Exercise description:
What lines of the data hold the string "image"? Copy them all.

Material provided:
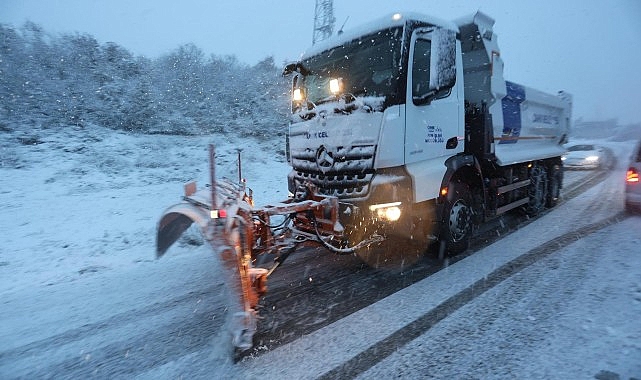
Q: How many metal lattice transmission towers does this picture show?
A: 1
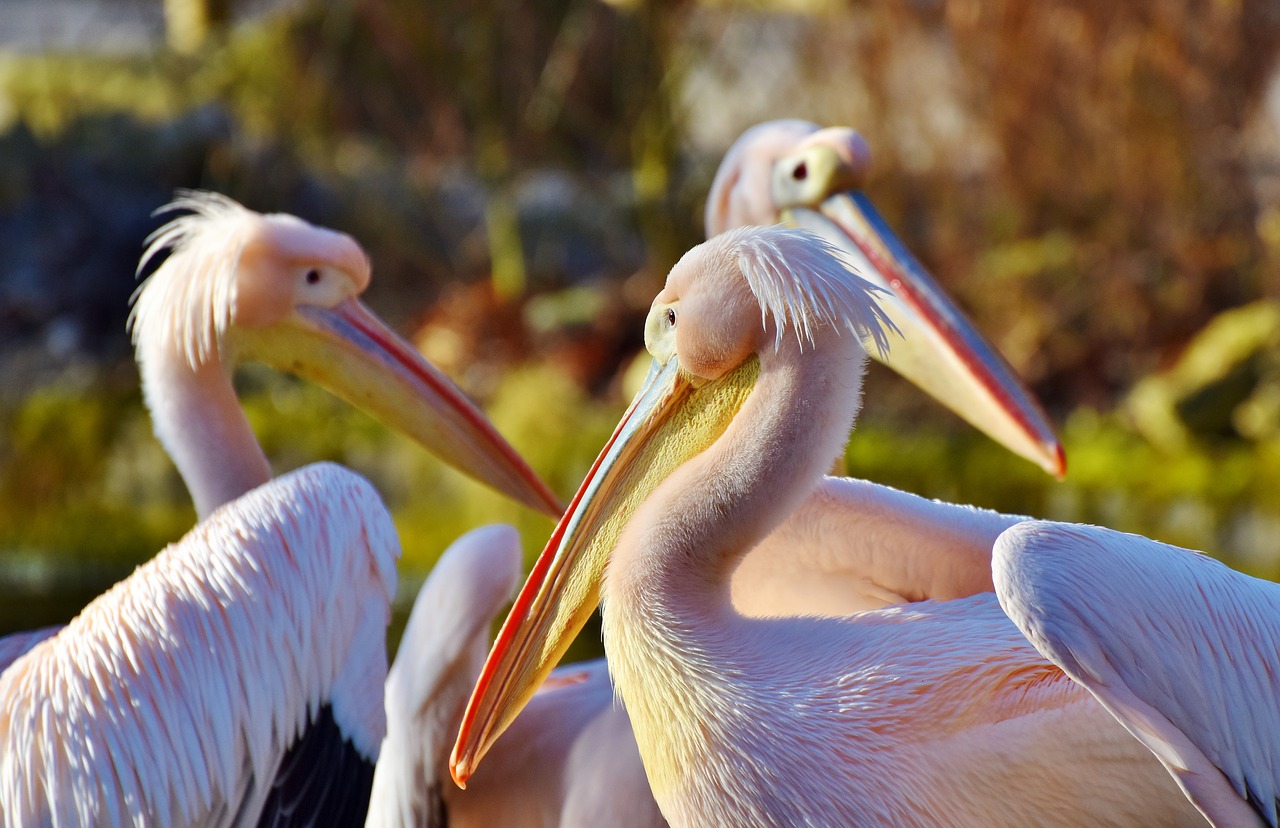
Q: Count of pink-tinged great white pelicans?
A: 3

==

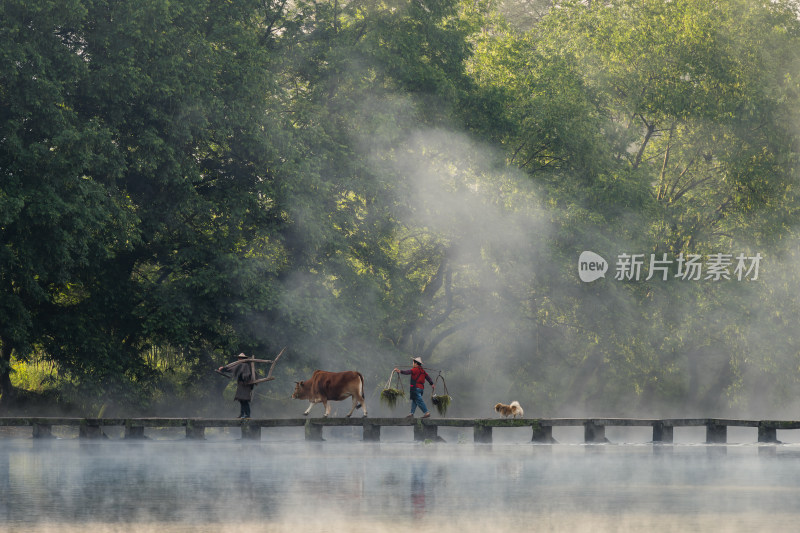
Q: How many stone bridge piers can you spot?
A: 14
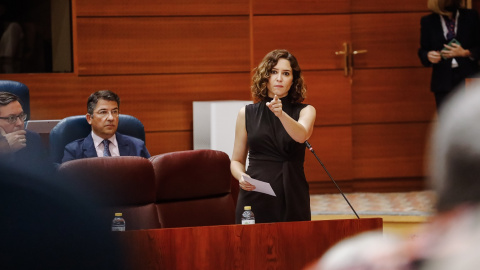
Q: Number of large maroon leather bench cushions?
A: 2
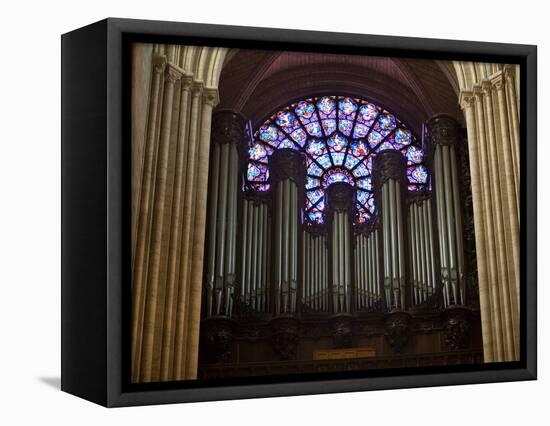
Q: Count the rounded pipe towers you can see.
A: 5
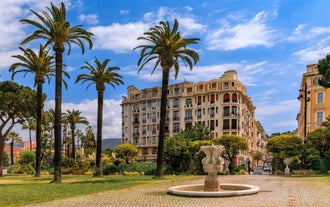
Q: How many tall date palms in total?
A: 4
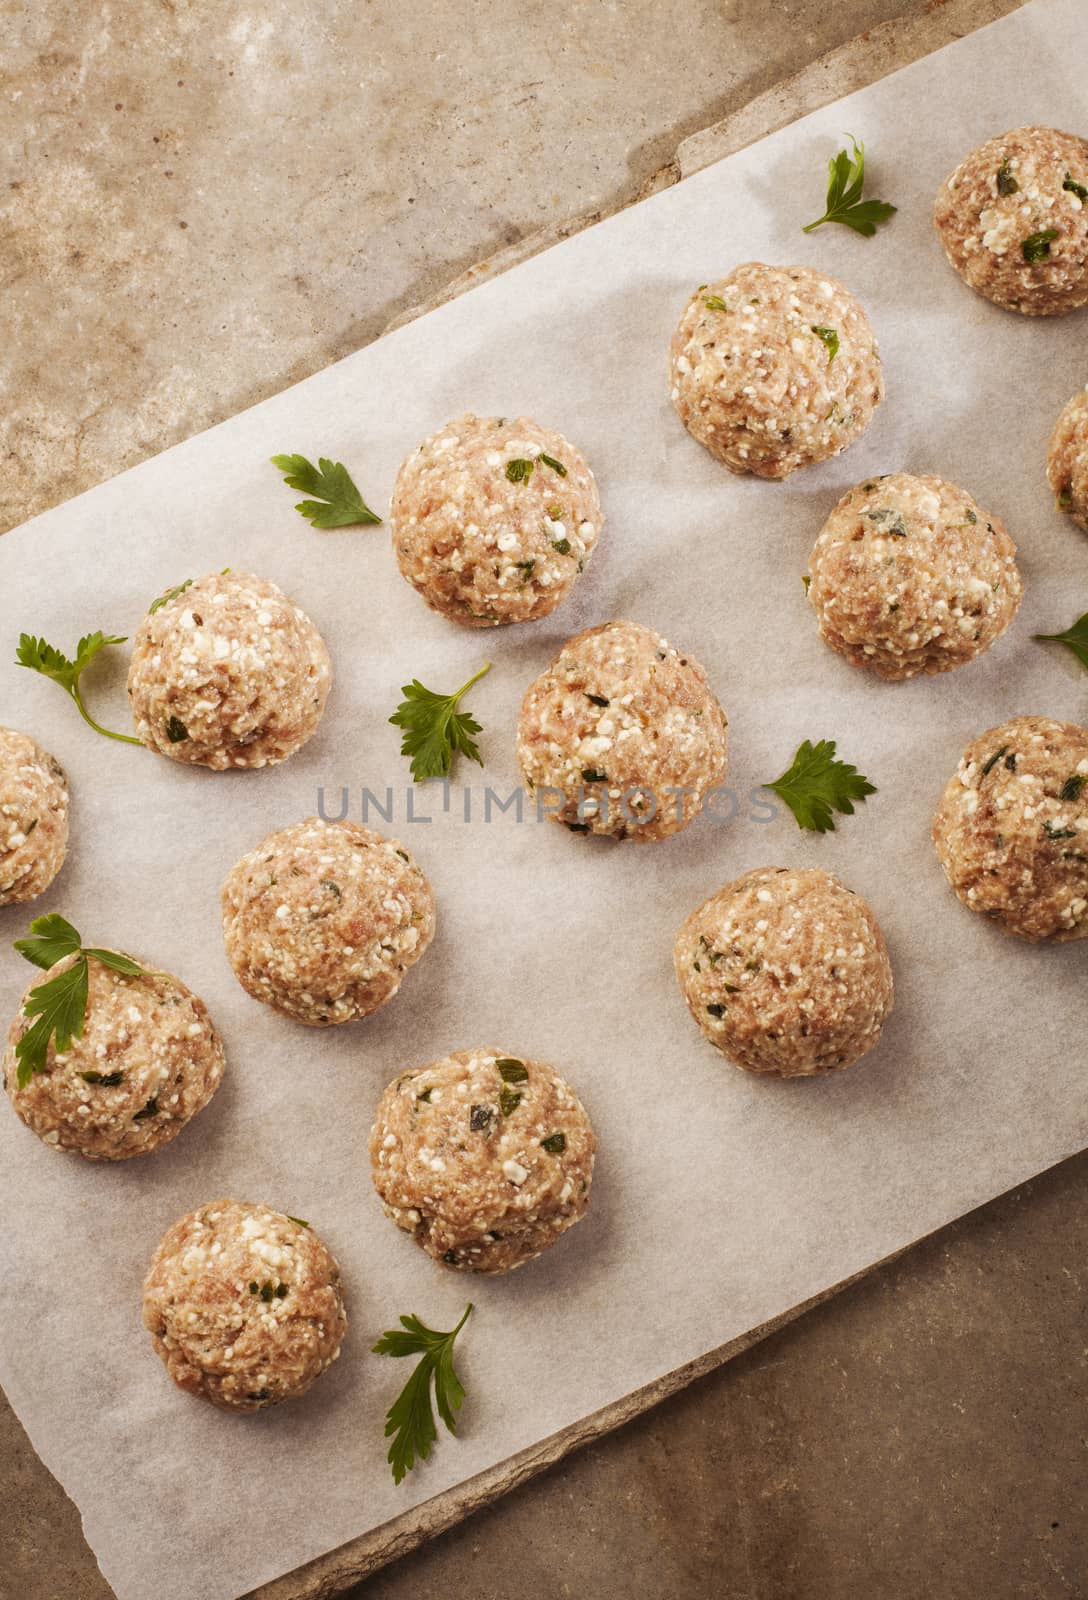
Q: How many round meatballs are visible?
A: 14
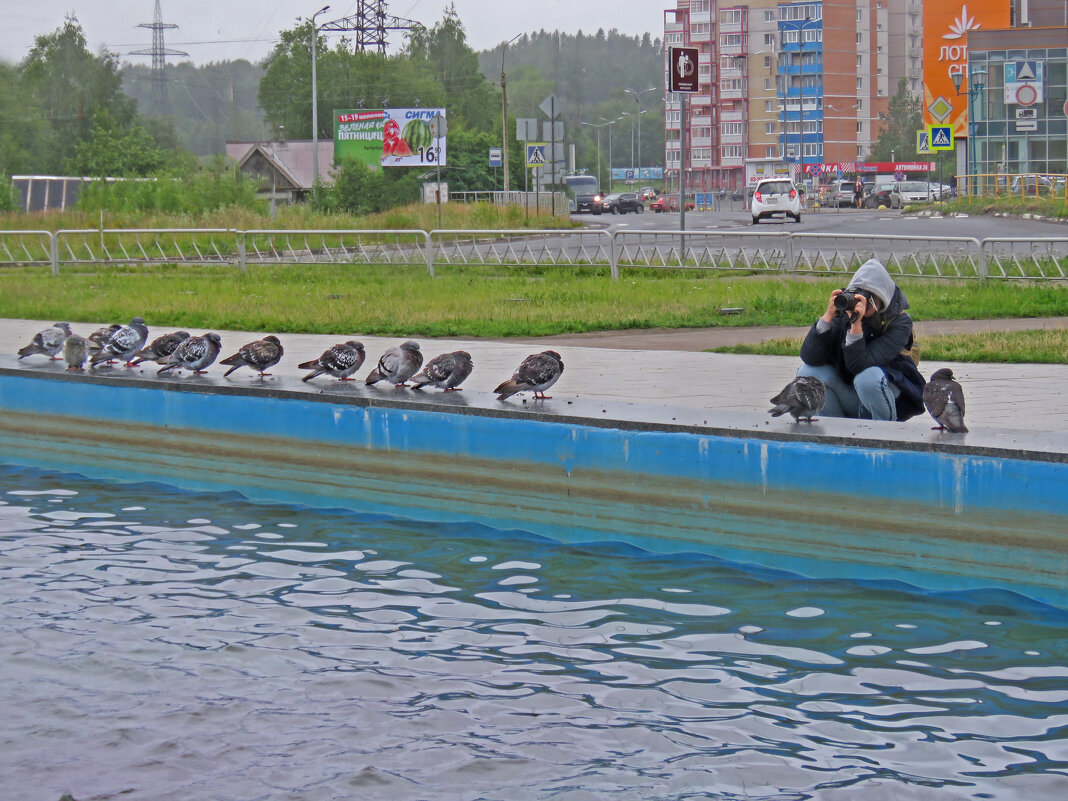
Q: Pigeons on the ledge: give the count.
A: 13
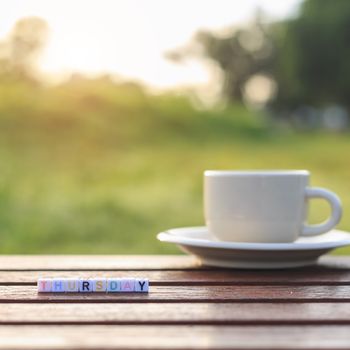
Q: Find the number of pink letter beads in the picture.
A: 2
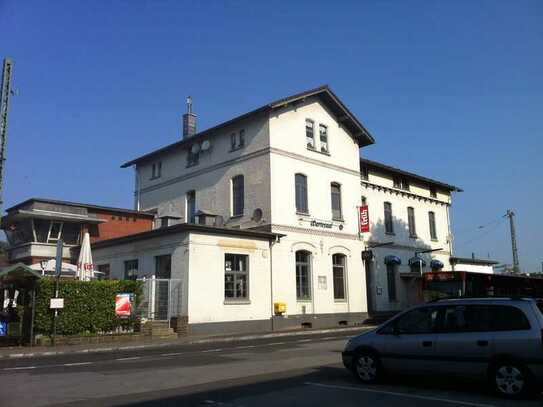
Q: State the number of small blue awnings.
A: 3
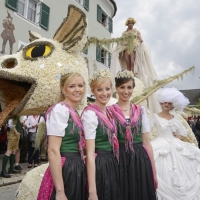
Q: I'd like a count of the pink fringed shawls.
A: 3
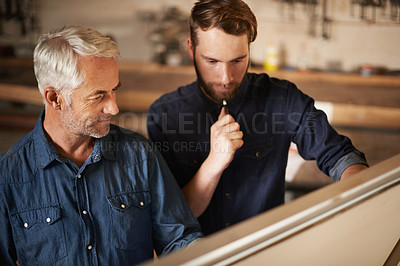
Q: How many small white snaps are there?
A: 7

...

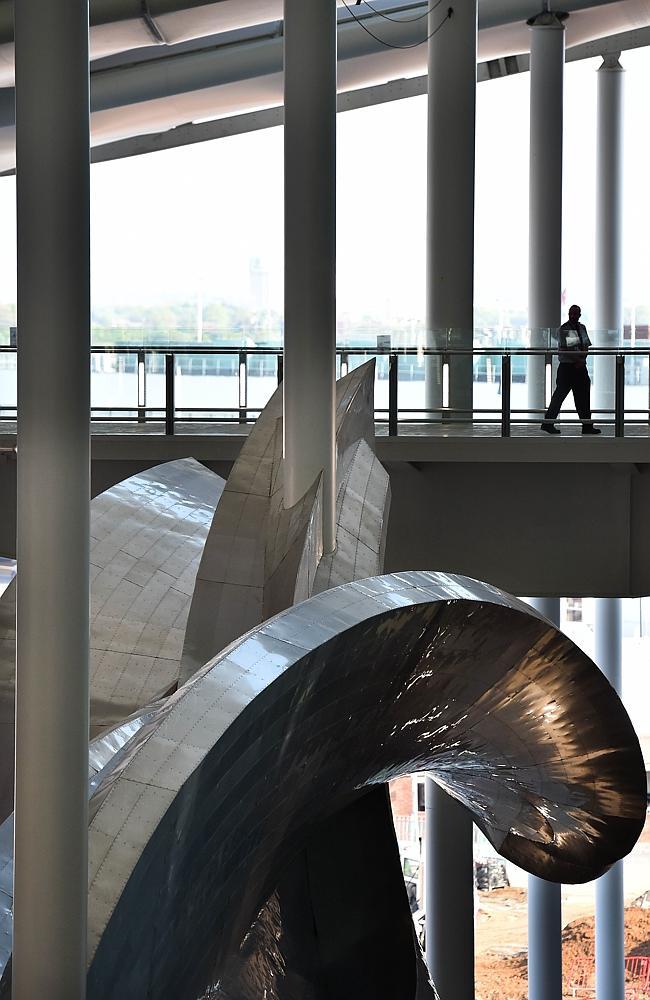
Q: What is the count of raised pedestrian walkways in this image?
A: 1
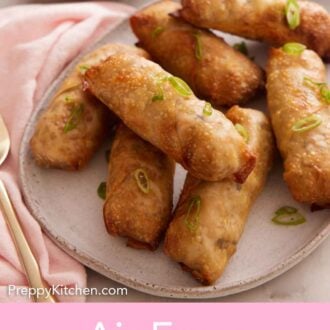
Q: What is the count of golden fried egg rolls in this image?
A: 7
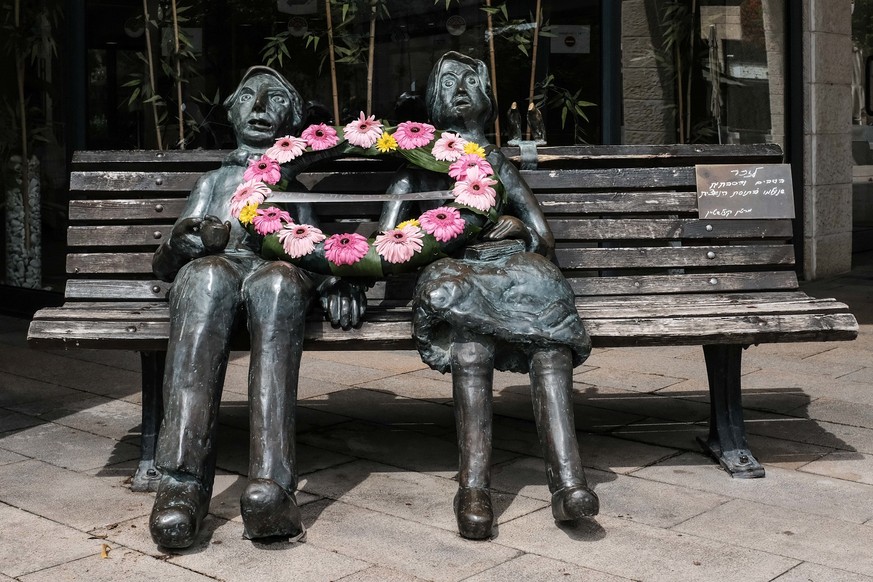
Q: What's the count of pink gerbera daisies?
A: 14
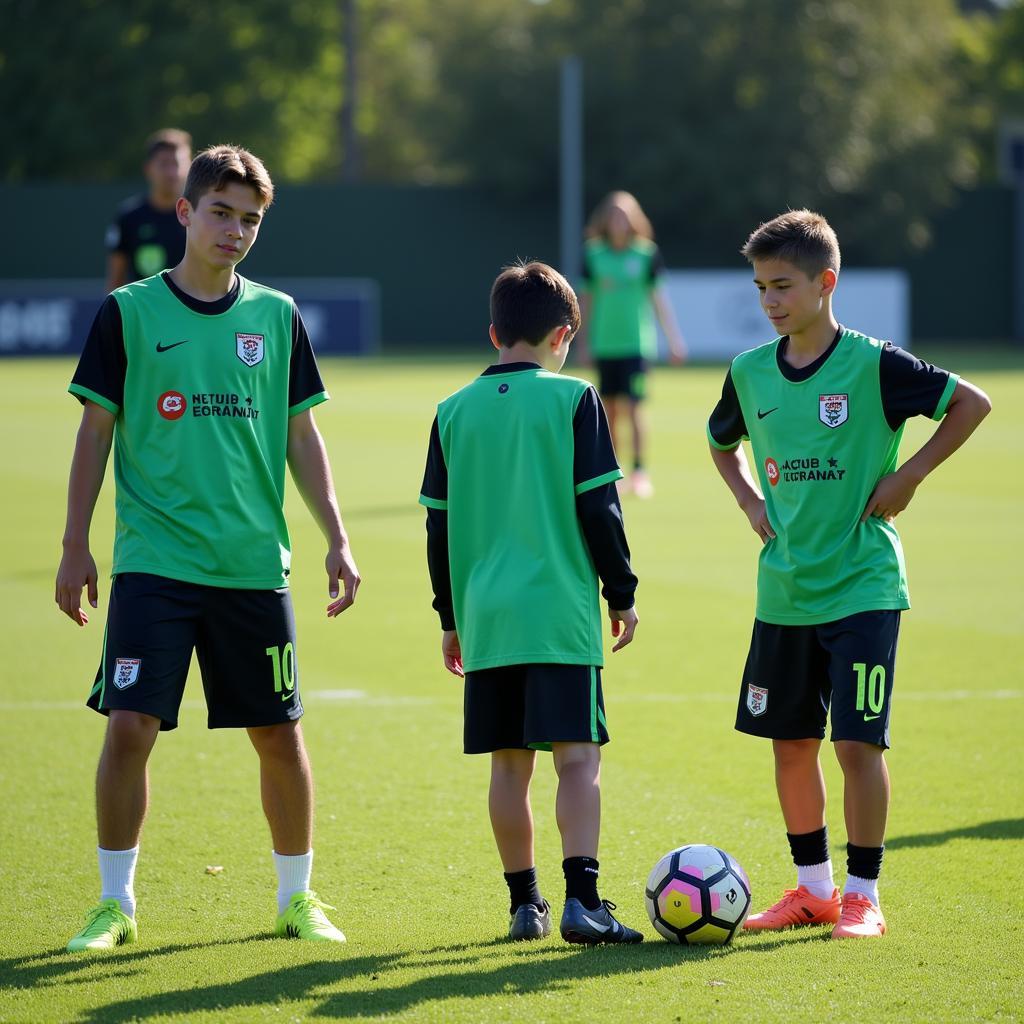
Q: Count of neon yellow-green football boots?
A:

Solution to the exercise:
Q: What is the count of raised pedestrian walkways in this image?
Q: What is the count of golden fried egg rolls in this image?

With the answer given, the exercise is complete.